Vitis AI Execution Provider

Vitis AI is AMD’s development stack for hardware-accelerated AI inference on AMD platforms, including Ryzen AI, AMD Adaptable SoCs and Alveo Data Center Acceleration Cards.

Requirements
Installation
Build
Quantization
Runtime Options
Ryzen AI API Examples

Requirements

The following table lists AMD targets that are supported by the Vitis AI ONNX Runtime Execution Provider.

Architecture	Family	Supported Targets	Supported OS
AMD64	Ryzen AI	AMD Ryzen processors with NPUs	Windows
Arm® Cortex®-A53	Zynq UltraScale+ MPSoC	ZCU102, ZCU104, KV260	Linux
Arm® Cortex®-A72	Versal AI Core / Premium	VCK190	Linux
Arm® Cortex®-A72	Versal AI Edge	VEK280	Linux

For a complete list of AMD Ryzen processors with NPUs, refer to the processor specifications page (look for the “AMD Ryzen AI” column towards the right side of the table, and select “Available” from the pull-down menu).

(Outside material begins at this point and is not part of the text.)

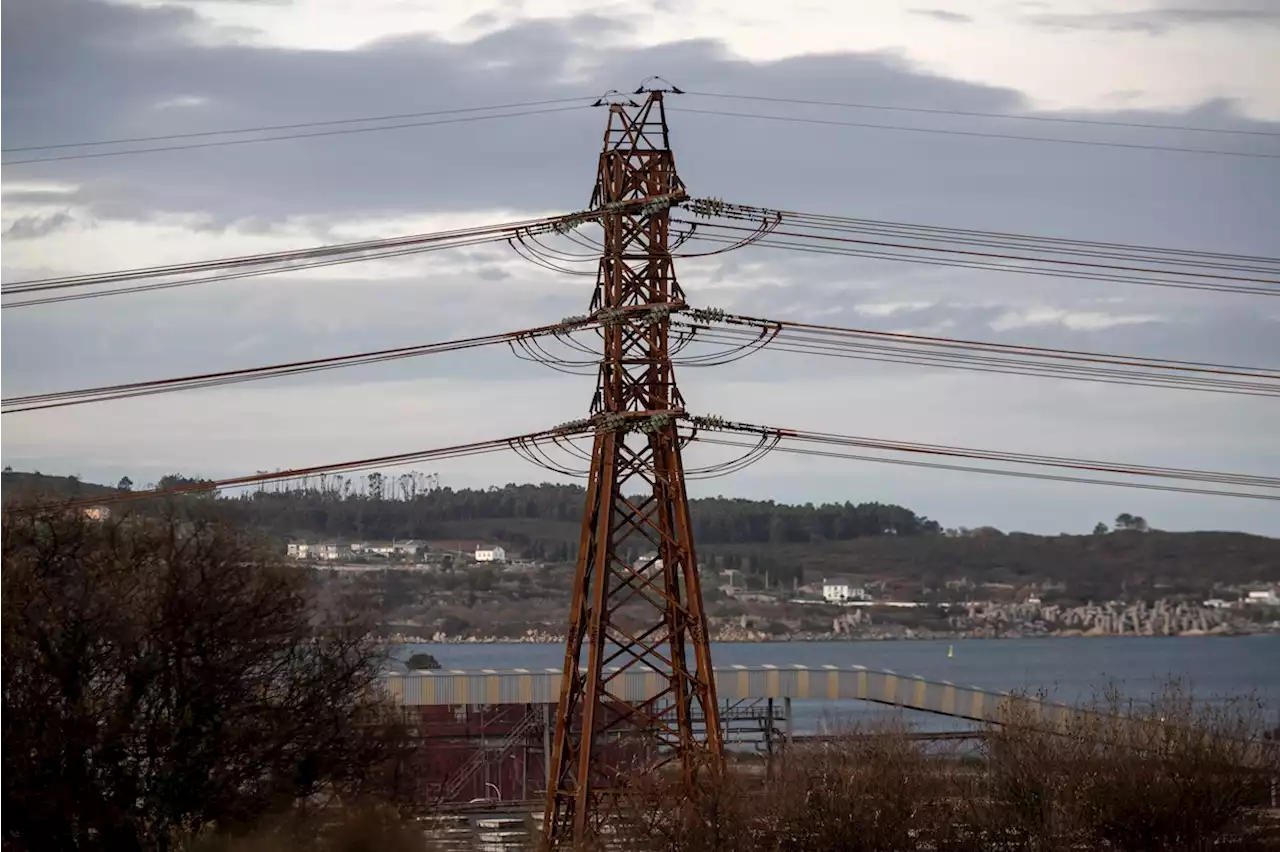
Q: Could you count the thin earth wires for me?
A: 2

AMD Adaptable SoC developers can also leverage the Vitis AI ONNX Runtime Execution Provider to support custom (chip-down) designs.

Installation

Installation for AMD Ryzen AI processors

To enable the Vitis AI ONNX Runtime Execution Provider in Microsoft Windows targeting the AMD Ryzen AI processors, developers must install the Ryzen AI Software. Detailed instructions on how to download and install the Ryzen AI Software can be found here: https://ryzenai.docs.amd.com/en/latest/inst.html

For complete examples targeting AMD Ryzen AI processors, developers should refer to the RyzenAI-SW Github repository.

Installation for AMD Adaptable SoCs

For AMD Adaptable SoC targets, a pre-built package is provided to deploy ONNX models on embedded Linux. Users should refer to the standard Vitis AI Target Setup Instructions to enable Vitis AI on the target. Once Vitis AI has been enabled on the target, the developer can refer to this section of the Vitis AI documentation for installation and API details.

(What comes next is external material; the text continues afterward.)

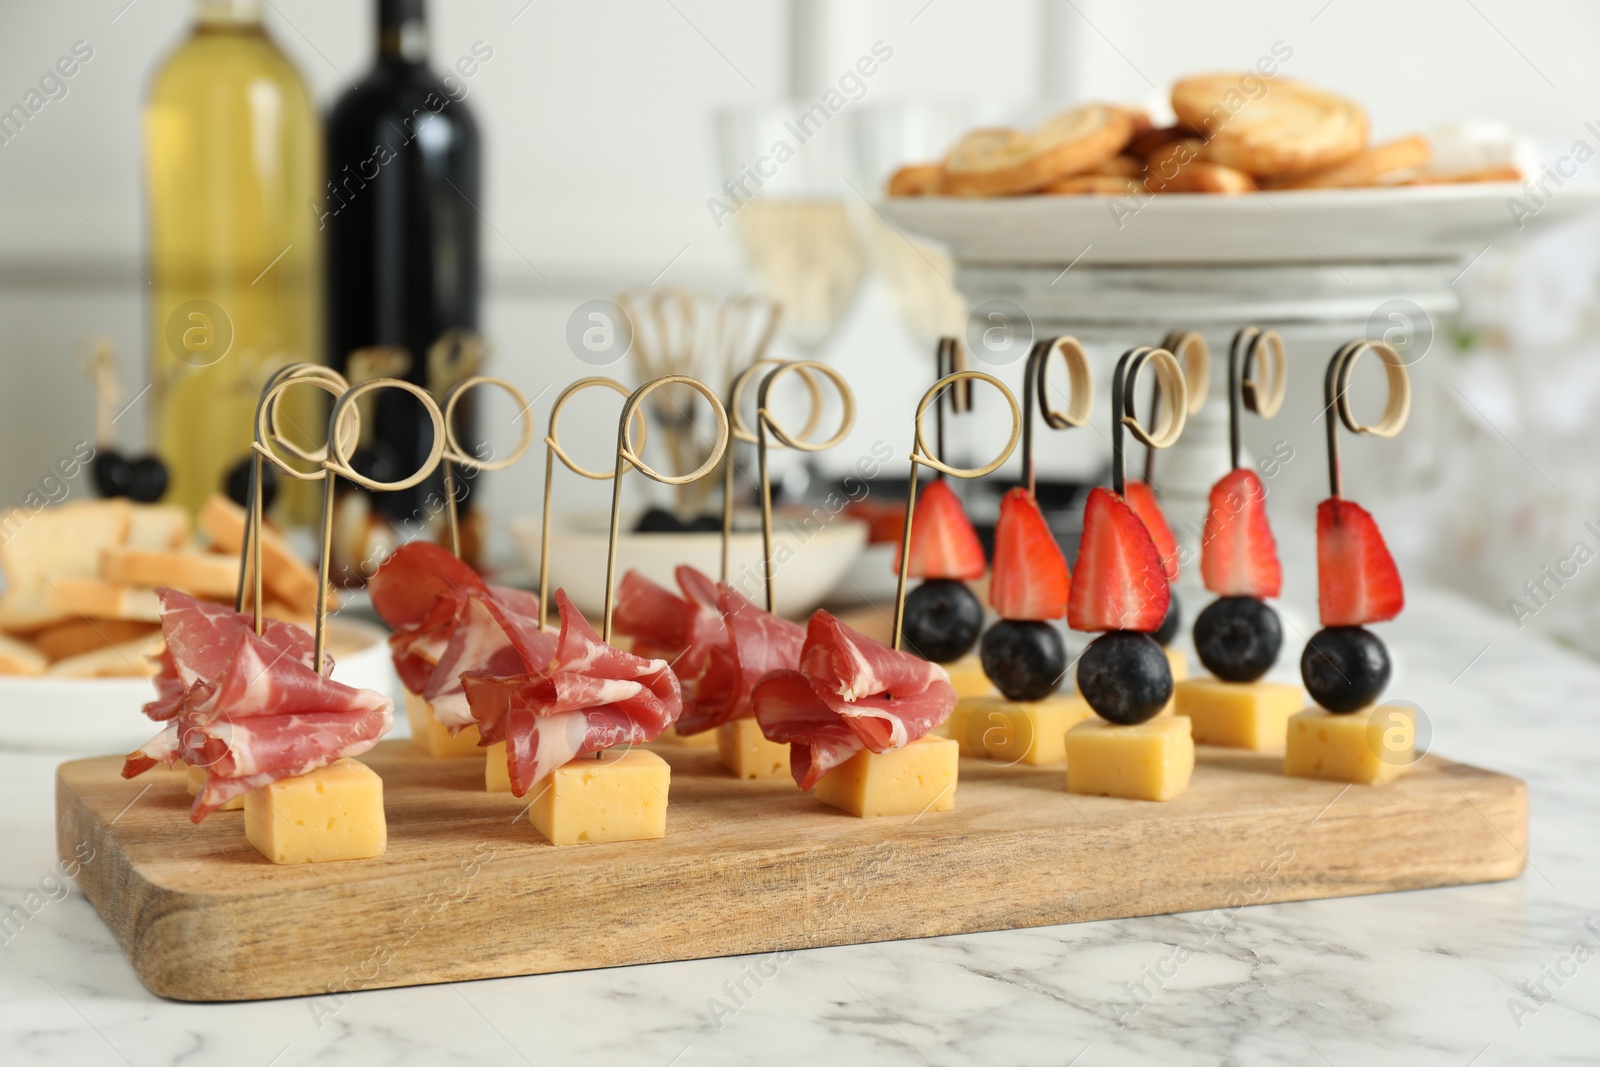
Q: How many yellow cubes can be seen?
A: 15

For complete examples targeting AMD Adaptable SoCs, developers should refer to the ONNX Runtime Vitis AI Execution Provider examples.

Build

To build the Ryzen AI Vitis AI ONNX Runtime Execution Provider from source, please refer to the Build Instructions.

Quantization

Quantization is the process of mapping high-precision weights/activations to a lower precision format while maintaining model accuracy. This technique enhances the computational and memory efficiency of the model for deployment on NPU devices. It can be applied post-training, allowing existing models to be optimized without the need for retraining.

The Vitis AI EP supports input models quantized to either INT8 or BF16 format.

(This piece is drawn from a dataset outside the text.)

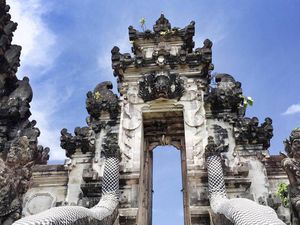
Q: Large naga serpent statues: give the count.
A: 2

Quantization of Ryzen AI models can be accomplished with either the AMD Quark quantizer, the Vitis AI Quantizer, or Olive.

AMD Quark

AMD Quark is a comprehensive cross-platform deep learning toolkit designed to simplify and enhance the quantization of deep learning models. Supporting both PyTorch and ONNX models, Quark empowers developers to optimize their models for deployment on a wide range of hardware backends, achieving significant performance gains without compromising accuracy.

Refer to the AMD Quark documentation for Ryzen AI for complete details.

Vitis AI Quantizer

The Vitis AI Quantizer supports quantization of PyTorch, TensorFlow and ONNX models.

Pytorch, Tensorflow 2.x and Tensorflow 1.x dockers are available to support quantization of PyTorch and TensorFlow models. To support the Vitis AI ONNX Runtime Execution Provider, an option is provided in the Vitis AI Quantizer to export a quantized model in ONNX format, post quantization.

Refer to the Vitis AI documentation about quantizing models for complete details.

Olive

Experimental support for Microsoft Olive is also enabled. The Vitis AI Quantizer has been integrated as a plugin into Olive and will be upstreamed. Once this is complete, users can refer to the example(s) provided in the Olive Vitis AI Example Directory.

Runtime Options

The Vitis AI ONNX Runtime integrates a compiler that compiles the model graph and weights as a micro-coded executable. This executable is deployed on the target accelerator (Ryzen AI NPU or Vitis AI DPU).

The model is compiled when the ONNX Runtime session is started, and compilation must complete prior to the first inference pass. The length of time required for compilation varies, but may take a few minutes to complete. Once the model has been compiled, the model executable is cached and for subsequent inference runs, the cached executable model can optionally be used (details below).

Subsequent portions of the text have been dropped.